DNOW - a distributor - same H2, same issues with logistics. Revenue cadence between this and HTG similar too.
You can break these segments out of dozens of companies and see the same trends and outlook everywhere. HTG is nothing special but I think the odds are more likely it's just operating in a UK information vacuum
What are the odds the UK market is somehow correctly identifying idiosyncratic problems with its single shale services company?
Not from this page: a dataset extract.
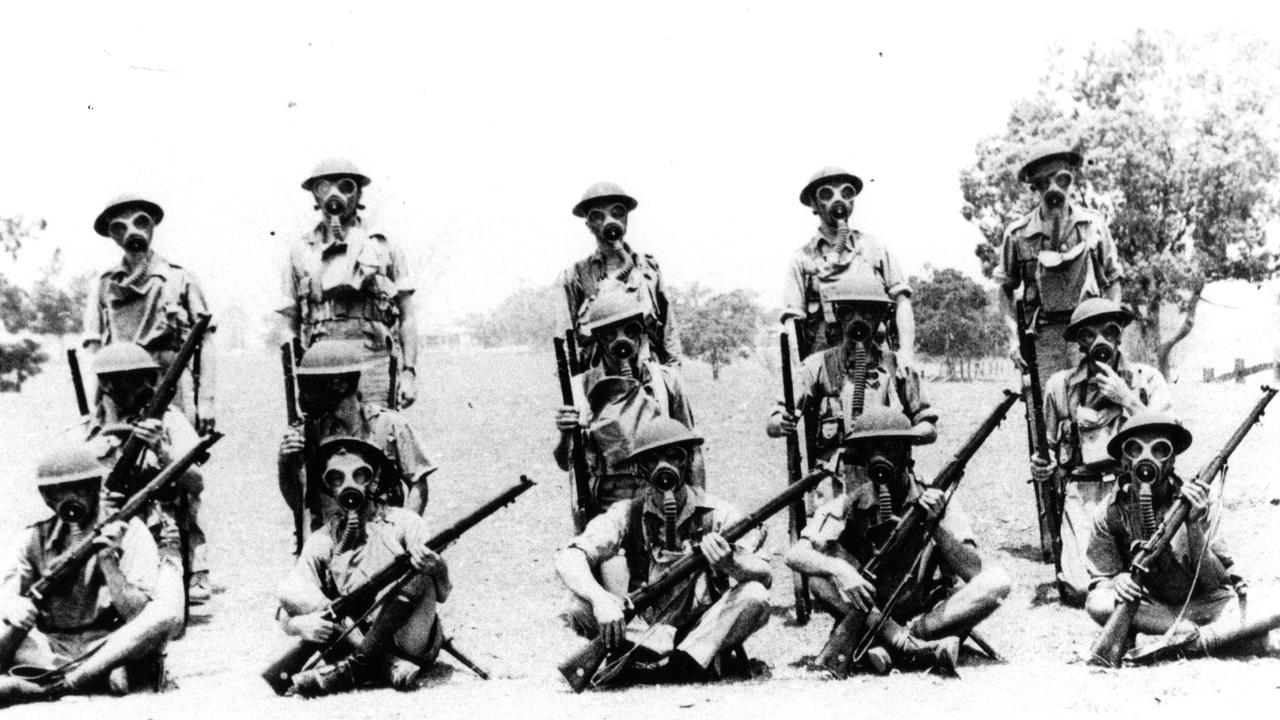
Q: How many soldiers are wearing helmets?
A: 15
Or that the UK is pricing in the shale capex outlook more accurately than the entire US market? I have my doubts.
HTG balance sheet. Just a collection of cash and assets, not going bust before the uranium dawn arrives.
Red line trading here at historic price to book lows, first green line's a double, second's a triple. If the US oil sector turns out to be correct and HTG is just another middle of the pack services co, it should do fine.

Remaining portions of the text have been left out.